DE CARA COM O ESPELHO, 46 ANOS DEPOIS

 

         DE CARA COM O ESPELHO

Você está ali, feliz e jovem, dançando com um sorriso no rosto. Ao seu lado, rodopiando, todos os seus amigos e amigas sorrindo também, felizes e jovens. Cigarros passam de mão em mão. Os de maconha e os normais e alguns dos seus debruçam-se numa varanda de um prédio antigo em plena avenida São João. O ano é 1979 e as notícias são boas apesar dos tempos bicudos.

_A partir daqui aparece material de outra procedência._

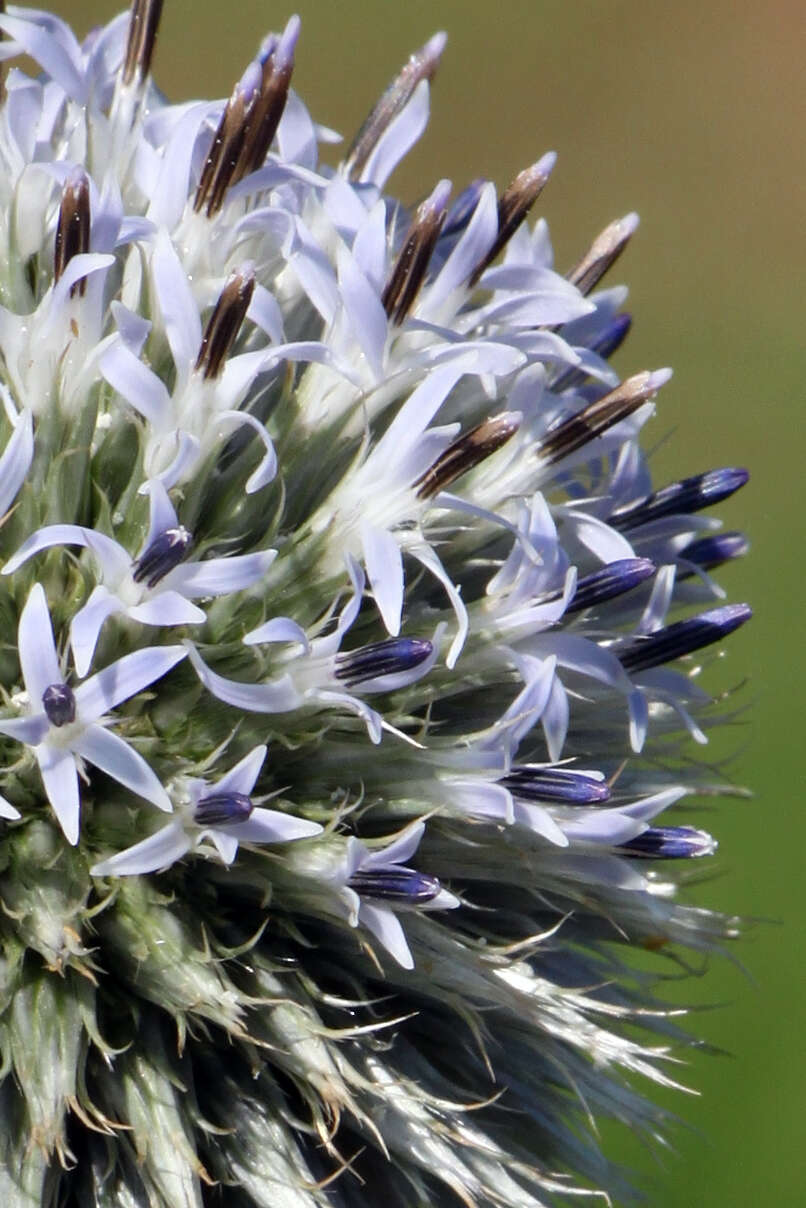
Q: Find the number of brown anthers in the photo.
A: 11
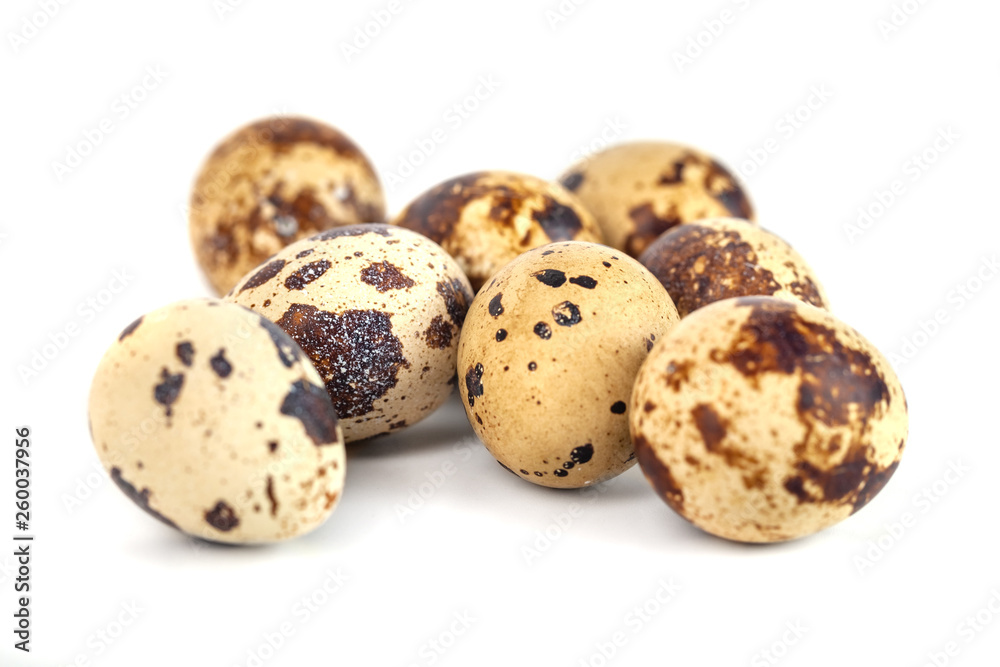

         Você está ali, feliz e jovem, dançando , inebriado pelo som, por pouca fúria, por fumaça, suor e cerveja. A impressão é que luzes coloridas se projetam no teto e em seis meses estaremos todos nos anos 80. Há rumos a serem seguidos, possibilidades, sinais de novos tempos e você está ali , feliz e jovem , completando vinte anos com seus amigos e amigas da faculdade bebendo cuba-libre também.

         Quarenta e seis anos depois você acorda no meio da madrugada com essa cena atravessando sua memória ou , sei lá, vai ver que você acabou de sonhar- recordar dela. Está num escritório bagunçado, cheio de canetas que não funcionam e livros que não terminam de ser lidos e nem escritos. Faz um friozinho e você agora não sabe onde estão todos aqueles seus amigos da festa na avenida São João. De alguns deles você nem lembra o nome e nem sabe se estão vivos ou mortos ou tiveram destinos tortos.

         Você, a essa altura, perdeu alguns dentes, é acometido pela doença da feiura e está , convenhamos, cansado. Seus pais se foram, seus filhos partiram, seus amores passaram e você percebe, que descuido, que suas unhas estão sujas e seus cães estão dormindo lá fora que é o que você devia estar fazendo para tentar voltar à festa. Afinal ,você ali, feliz e jovem , dançando com sua vasta cabeleira armada está mais disposto que o velho que você encontra no espelho quando vai mijar sem a menor possibilidade de ser um retrato de Dorian Gray.